Arrivato al punto massimo di sopportazione, non solo con
Coverdale ma anche con i restanti membri della band,
Moody abbandonerà la band, per poi essere sostituito nell’autunno del 1983 da
John Skyes (Thin Lizzy), chitarrista oltre che talentuoso, anche di bella presenza, fattore che per il frontman degli
Whitesnake era fondamentale per esser notati dal mercato americano. Completavano la lineup il mai dimenticato
Cozy Powell,
Mel Galley alle chitarre,
Jon Lord alle tastiere, e
Neil Murray che sostituì
Colin Hodgkinson, anch’egli entrato in disaccordo con le politiche di
Coverdale dopo neanche due anni nella band, e che lasciò nel mezzo delle registrazioni di
“Slide It In”, pubblicato nel 1984.
Lasciatisi alle spalle il sound blues dei precedenti cinque dischi, gli
Whitesnake puntarono su un disco di mezzo prima della definitiva esplosione con
“1987”. Mi piace definire
“Slide It In” un ibrido, ovviamente non nel senso cattivo del termine, ma inteso come una preparazione a ciò che verrà dopo.

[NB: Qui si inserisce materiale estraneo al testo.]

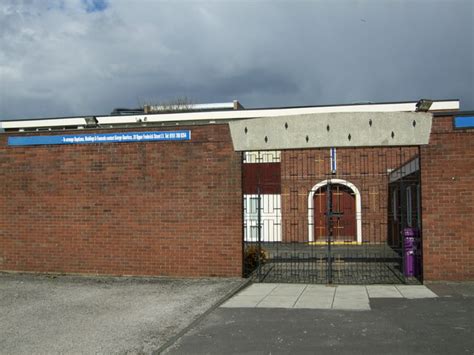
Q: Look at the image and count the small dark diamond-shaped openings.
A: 9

Attenzione, questo non vuoldire che sia un disco acerbo, o che non ha maturità da parte della band, anzi tutt’altro.
“Love Ain’t No Stranger” si muove su tonalità delicate, ma anche vicine all’heavy metal e a un indurimento del sound. L’album è anche uno dei più espliciti di
Coverdale e soci, basta leggersi i testi di
“Spit It Out” (sputalo se non ti piace) o della Titletrack, pezzi che però musicalmente si reggono su riff molto solidi e ritornelli costruiti in modo da far “colpo”.

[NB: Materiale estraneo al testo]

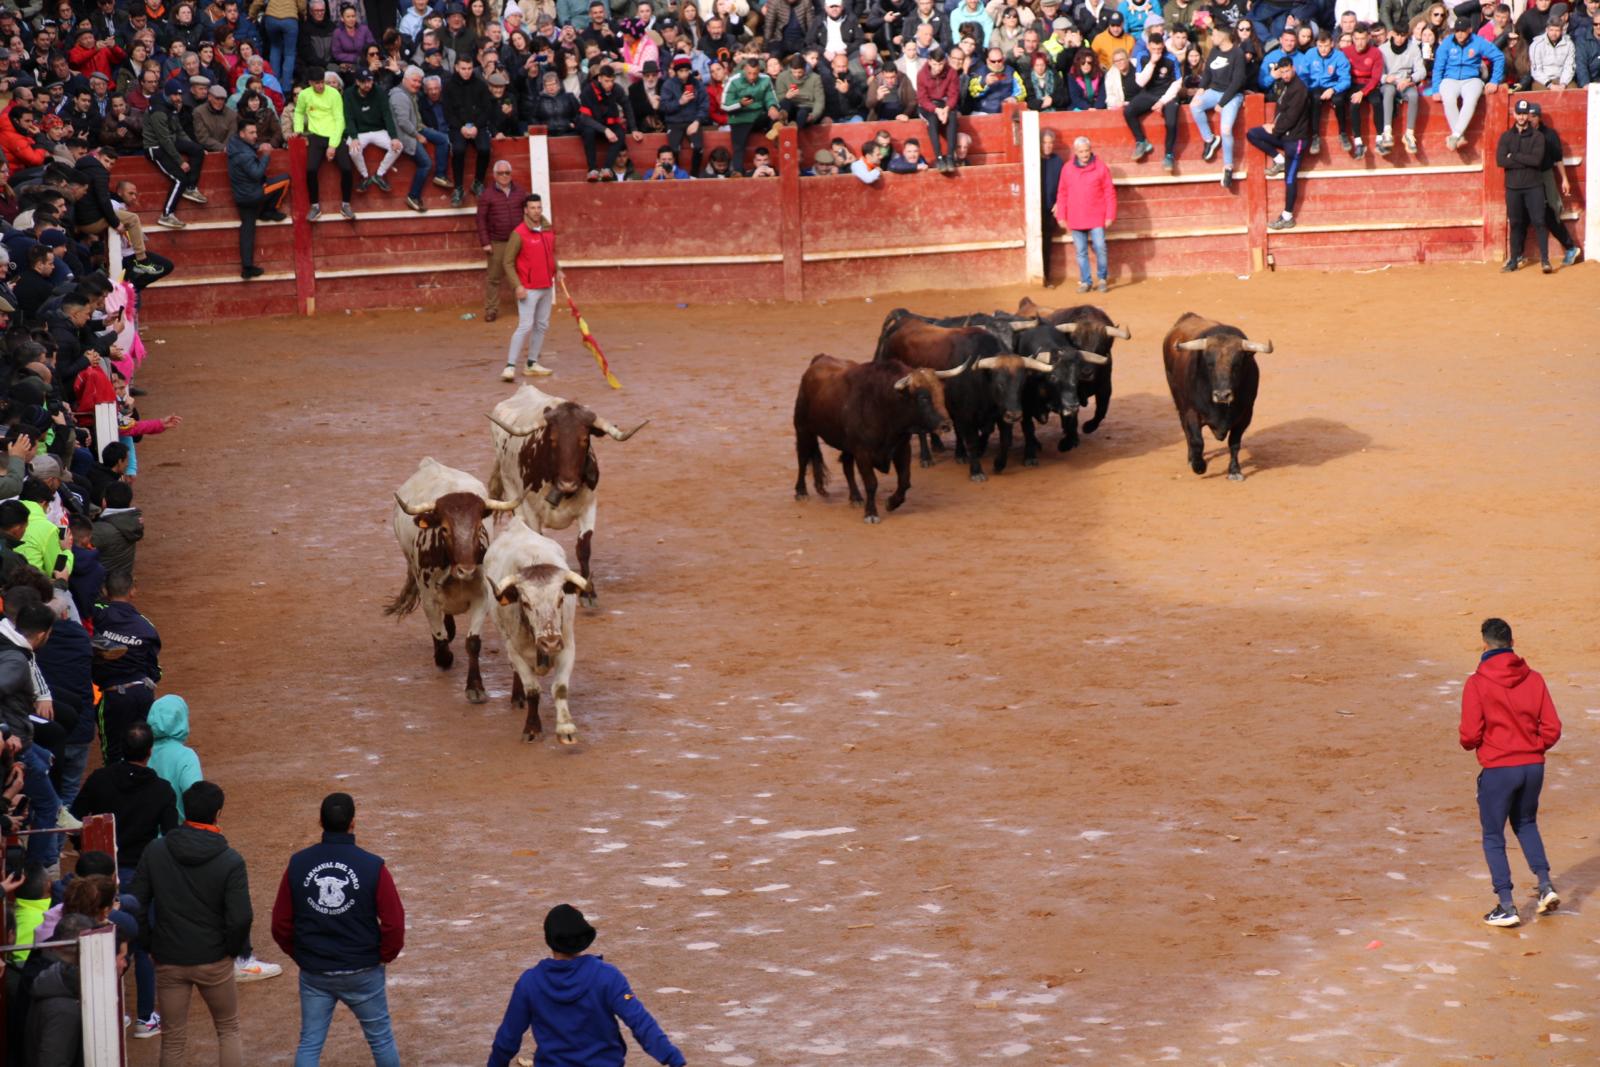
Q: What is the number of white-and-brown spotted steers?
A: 3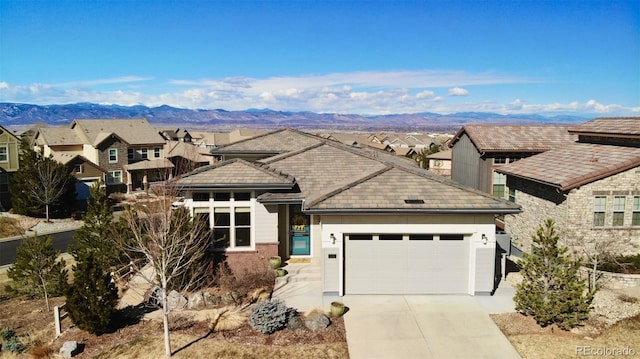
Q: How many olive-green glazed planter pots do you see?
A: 3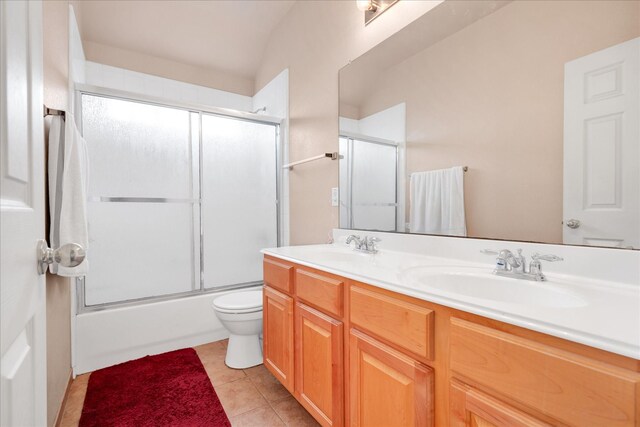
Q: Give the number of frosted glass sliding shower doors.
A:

Jon Lord mostra ancora una volta la sua maestria in
“Gambler”, ma è con
“Slow An’ Easy” che la band tira fuori il gioiellino del disco, dove fra un inizio con richiami zeppeliani e una parte centrale decisamente coinvolgente, non stupisce come gli
Whitesnake decisero di scegliere questo pezzo come singolo principale.

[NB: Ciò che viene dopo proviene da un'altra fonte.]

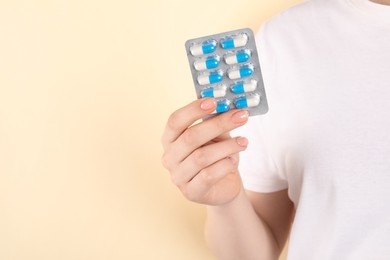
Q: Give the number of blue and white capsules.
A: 10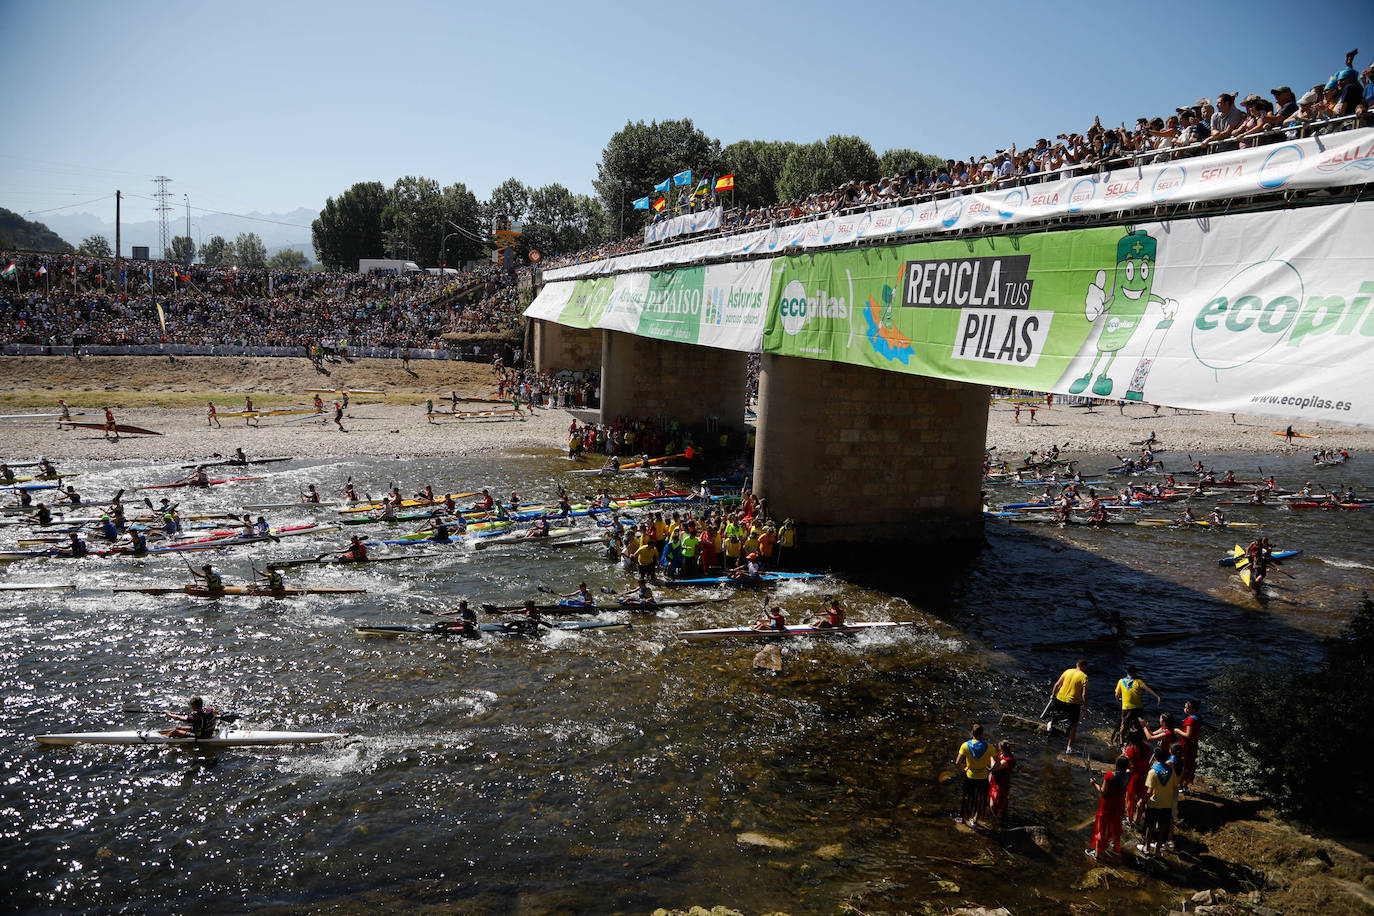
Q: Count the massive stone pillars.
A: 3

“Standing In The Shadow” è un altro dei tanti pezzi del Serpente Bianco che viene ricordato poco, con un assolo di
Skyes che evidenzia il suo talento debitore in un certo senso delle varie band 70’s, mentre con le conclusive
“Hungry For Love” e
“Guilty Of Love” la band preme il piede sull’acceleratore consegnando ai fan due canzoni divertenti e decisamente ispirate.
“Slide It In” sarà anche l’ultimo disco dove figurerà
Jon Lord, che tornerà in pochi mesi nei riformati Deep Purple. Il disco registrerà ottime vendite, anche grazie alla rotazione continua su MTV dei videoclip di
“Love Ain’t No Stranger” e
“Slow And Easy”, garantendo alla band inoltre un tour in America affianco a Quiet Riot (all’epoca reduci dal successo di “Metal Healt”) e Dio. Nonostante la vera e propria consacrazione in U.S.A. avverrà poco più tardi,
“Slide It In” resta un disco assolutamente gradevole e interessante per capire anche l’evoluzione che gli
Whitesnake ebbero fra l’inizio degli eighties e la loro seconda metà.